The basis of MedRhythms’ research comes from what’s called auditory motor entrainment, a subconscious link between a person’s auditory and motor systems. The average person displays such a link when they nod their head or tap their foot to the beat of a song. Those with neurological injuries or diseases like strokes or Parkinson’s disease often have a damaged motor system, but because of the link with the auditory system, Harris says, music works as a strong external stimulus to activate the motor system more effectively once again. The process could aid in neuroplasticity, the process that allows our brains to adapt and learn even as we grow older.

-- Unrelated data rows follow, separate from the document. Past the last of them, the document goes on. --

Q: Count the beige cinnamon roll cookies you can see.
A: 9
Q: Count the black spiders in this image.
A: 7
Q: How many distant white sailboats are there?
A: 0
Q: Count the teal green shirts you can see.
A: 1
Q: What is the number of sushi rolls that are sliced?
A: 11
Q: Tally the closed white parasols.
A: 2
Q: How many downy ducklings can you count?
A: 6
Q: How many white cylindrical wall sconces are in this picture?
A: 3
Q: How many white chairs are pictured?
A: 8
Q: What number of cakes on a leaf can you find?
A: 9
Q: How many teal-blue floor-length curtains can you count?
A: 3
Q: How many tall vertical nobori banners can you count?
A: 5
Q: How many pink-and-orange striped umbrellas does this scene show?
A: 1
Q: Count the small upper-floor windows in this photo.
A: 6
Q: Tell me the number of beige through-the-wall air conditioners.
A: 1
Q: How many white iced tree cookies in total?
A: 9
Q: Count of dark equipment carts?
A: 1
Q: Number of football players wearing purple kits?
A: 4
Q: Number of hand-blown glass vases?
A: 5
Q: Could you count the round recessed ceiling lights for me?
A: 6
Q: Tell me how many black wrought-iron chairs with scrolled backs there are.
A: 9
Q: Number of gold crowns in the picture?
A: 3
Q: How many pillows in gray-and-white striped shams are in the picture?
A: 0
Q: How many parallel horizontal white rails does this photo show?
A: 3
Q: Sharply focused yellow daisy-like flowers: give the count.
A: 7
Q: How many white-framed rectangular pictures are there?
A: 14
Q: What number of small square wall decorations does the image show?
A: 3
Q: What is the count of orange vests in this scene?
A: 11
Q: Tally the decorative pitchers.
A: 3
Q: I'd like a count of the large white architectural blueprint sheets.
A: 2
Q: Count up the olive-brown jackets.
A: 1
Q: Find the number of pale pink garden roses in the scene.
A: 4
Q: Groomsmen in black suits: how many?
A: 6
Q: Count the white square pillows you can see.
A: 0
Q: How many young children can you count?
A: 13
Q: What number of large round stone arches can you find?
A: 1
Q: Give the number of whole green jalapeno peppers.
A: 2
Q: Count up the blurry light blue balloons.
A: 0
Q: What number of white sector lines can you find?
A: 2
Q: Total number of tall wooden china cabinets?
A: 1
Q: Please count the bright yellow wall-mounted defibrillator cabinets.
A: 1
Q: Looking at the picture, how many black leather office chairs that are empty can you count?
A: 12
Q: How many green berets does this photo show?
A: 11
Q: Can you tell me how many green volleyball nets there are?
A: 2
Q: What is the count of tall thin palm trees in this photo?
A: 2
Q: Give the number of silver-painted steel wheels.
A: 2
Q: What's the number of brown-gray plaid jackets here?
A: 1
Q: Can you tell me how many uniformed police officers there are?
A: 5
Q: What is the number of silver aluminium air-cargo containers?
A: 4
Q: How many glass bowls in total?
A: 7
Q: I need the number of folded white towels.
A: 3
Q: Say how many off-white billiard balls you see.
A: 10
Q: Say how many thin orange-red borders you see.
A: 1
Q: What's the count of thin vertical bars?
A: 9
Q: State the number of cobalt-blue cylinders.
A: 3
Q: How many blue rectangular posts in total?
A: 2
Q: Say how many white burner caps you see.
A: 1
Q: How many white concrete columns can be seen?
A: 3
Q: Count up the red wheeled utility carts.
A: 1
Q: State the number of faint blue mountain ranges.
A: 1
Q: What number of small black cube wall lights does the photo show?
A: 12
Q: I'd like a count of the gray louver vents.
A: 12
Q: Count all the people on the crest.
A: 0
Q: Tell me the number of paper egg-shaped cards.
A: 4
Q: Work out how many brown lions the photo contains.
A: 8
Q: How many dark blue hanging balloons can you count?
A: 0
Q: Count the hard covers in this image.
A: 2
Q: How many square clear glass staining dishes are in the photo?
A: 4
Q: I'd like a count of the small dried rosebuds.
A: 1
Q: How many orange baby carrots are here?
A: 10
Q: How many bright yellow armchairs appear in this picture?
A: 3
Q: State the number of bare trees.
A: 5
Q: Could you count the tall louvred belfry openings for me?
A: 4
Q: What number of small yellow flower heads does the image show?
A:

During a session, MedRhythms patients hook up sensors to their shoes and listen to music through an app with headphones while the program tracks patients’ gait and lets algorithms change the music according to rhythm. Patients walk to the music, which speeds up or slows down accordingly.
Success through MedRhythms is far from surefire — patients need some level of walkability in the first place, and there’s no guarantee on how effective the therapy is on any one person — but the results so far have been compelling. Patients have seen notable improvement after MedRhythms’ intervention, with Harris seeing the most notable success for stroke victims. One super-responder began seeing significant gait improvement as late as 20 years after suffering a stroke. MedRhythms’ research eventually led to the company’s products earning breakthrough-device status from the U.S. Food and Drug Administration.
The partnership MedRhythms has with
UMG is unique in the music business. Because the music in MedRhythms’
platform will be used for strictly medical purposes, the two companies
had to develop what UMG is calling a first-of-its-kind sort of
prescription-music license, one that complies with the FDA.